Many Afghans and Americans are attempting to find their way to the Hamid Karzai International Airport in Kabul, the last hope for them to escape a war-torn nation. However, the Taliban, which has taken over the country, is reportedly blocking people from reaching the Kabul airport.
Even people who have the necessary documents to travel were prevented from entering the airport compound. “It’s a complete disaster. The Taliban were firing into the air, pushing people, beating them with AK47s,” one person told Reuters.
A Taliban official said to the media outlet that some of their soldiers and commanders had fired in the air to disperse people who had gathered outside the airport and that they have “no intention to injure anyone.”
According to a report published by Los Angeles Times, the Taliban used rifles, sticks, and ropes to beat women and children attempting to flee via the airport. Guns were fired indiscriminately into the air. A dozen people were wounded, with a woman and child covered in blood. A North Atlantic Treaty Organization (NATO) officer confirmed that 17 individuals were injured inside the airport.
In an Aug.18 press briefing, U.S. Deputy Secretary Wendy Sherman revealed that the U.S. military had evacuated more than 4,480 people out of Afghanistan. Calling the situation on the ground “enormously challenging and fluid,” she said that the State Department was engaged in an “all hands on deck effort.” Sherman admitted that the Taliban was preventing Afghans from escaping the nation.
“We have seen reports that the Taliban, contrary to their public statements and their commitments to our government, are blocking Afghans who wish to leave the country from reaching the airport. Our team in Doha and our military partners on the ground in Kabul are engaging directly with the Taliban to make clear that we expect them to allow all American citizens, all third-country nationals, and all Afghans who wish to leave to do so safely and without harassment,” Sherman said at the briefing.
In a security alert issued on Aug. 18, the U.S. embassy in Kabul also stated that the American government could not ensure safe passage to the Hamid Karzai airport.
However, the Pentagon contradicted these statements, with the Chairman of the Joint Chiefs of Staff, General Mark Milley, telling reporters that the Taliban is guaranteeing safe passage to American citizens. According to Milley, the situation at the Kabul airport is stable and the Taliban are not interfering with the activities of the U.S. military.
White House national security adviser Jake Sullivan also stated that the Taliban had committed to offering safe passage to those wishing to leave the country.

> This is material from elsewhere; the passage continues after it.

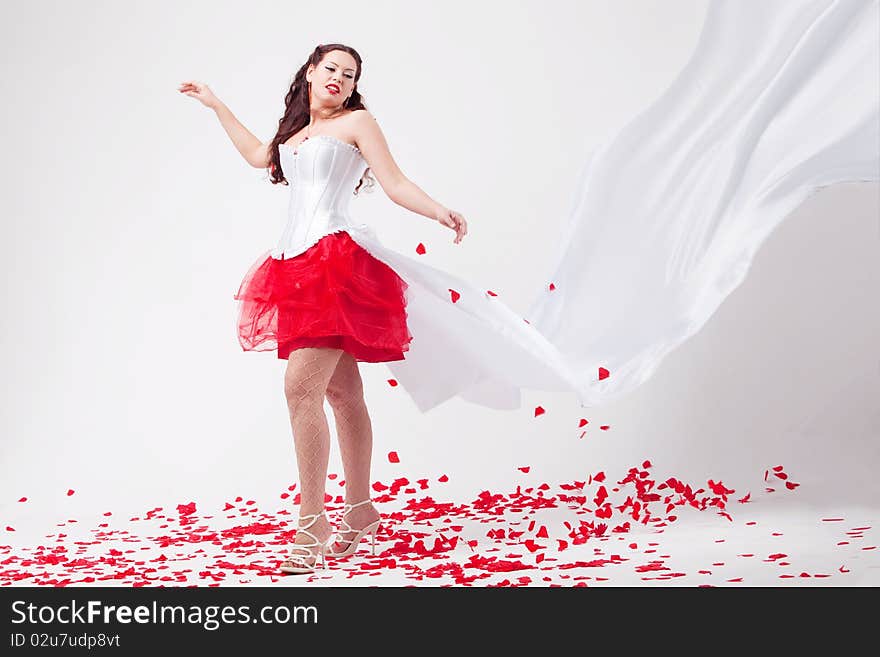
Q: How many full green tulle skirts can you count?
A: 0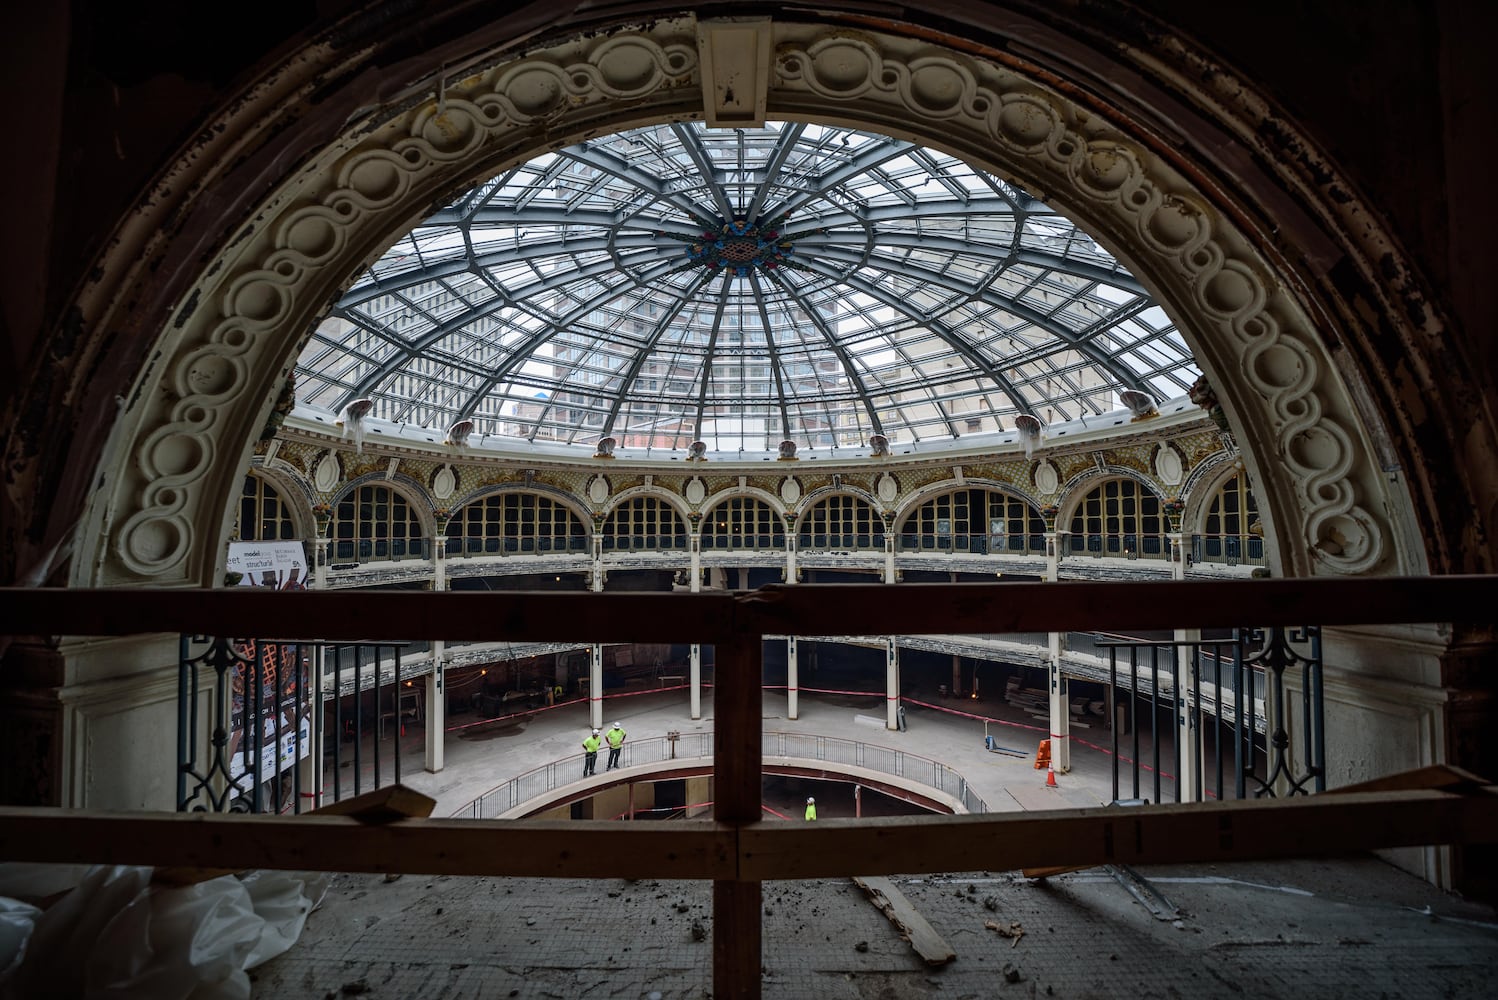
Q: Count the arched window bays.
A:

The U.S. aims to double the number of consular officers on the ground at Kabul to ensure that the maximum number of people can be evacuated.
In an interview with ABC News, President Joe Biden said there is a possibility of extending the U.S. troop withdrawal deadline past Aug. 31.

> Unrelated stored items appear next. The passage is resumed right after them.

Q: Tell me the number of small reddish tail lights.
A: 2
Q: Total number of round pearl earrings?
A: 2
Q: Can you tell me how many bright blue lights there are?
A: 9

“Americans should understand that we’re gonna try to get it done before Aug. 31… If we don’t… We’ll determine at the time who’s left… If there’s American citizens left, we’re gonna stay to get them all out,” Biden said.
However, a report by The Washington Post states that the Biden administration has no plans to evacuate Americans outside of Kabul due to Taliban-controlled checkpoints surrounding the capital city. Officials are unsure of the exact number of Americans remaining outside Kabul. In total, they estimate around 10,000 to 15,000 American citizens. In addition, around 50,000 to 65,000 Afghans and their families are also awaiting U.S. evacuation.
Biden defended his decisions regarding the Afghan withdrawal, saying that the problems unfolding now were inevitable. The president said that the Taliban were cooperating to get Americans out of the country. However, Washington is “having some more difficulty” in evacuating Afghan nationals, according to Biden.
Media outlets such as Wall Street Journal, The New York Times, and The Washington Post have pleaded with the White House to evacuate over 200 journalists and affiliated people.
Meanwhile, the U.S. Federal Aviation Administration (FAA) has announced that civilian pilots and domestic carriers can fly to Kabul to carry out transport operations, provided they have prior approval from the Defense Department. There has not yet been any indication of whether the Defense Department will make use of U.S. carriers to transport the thousands awaiting evacuation.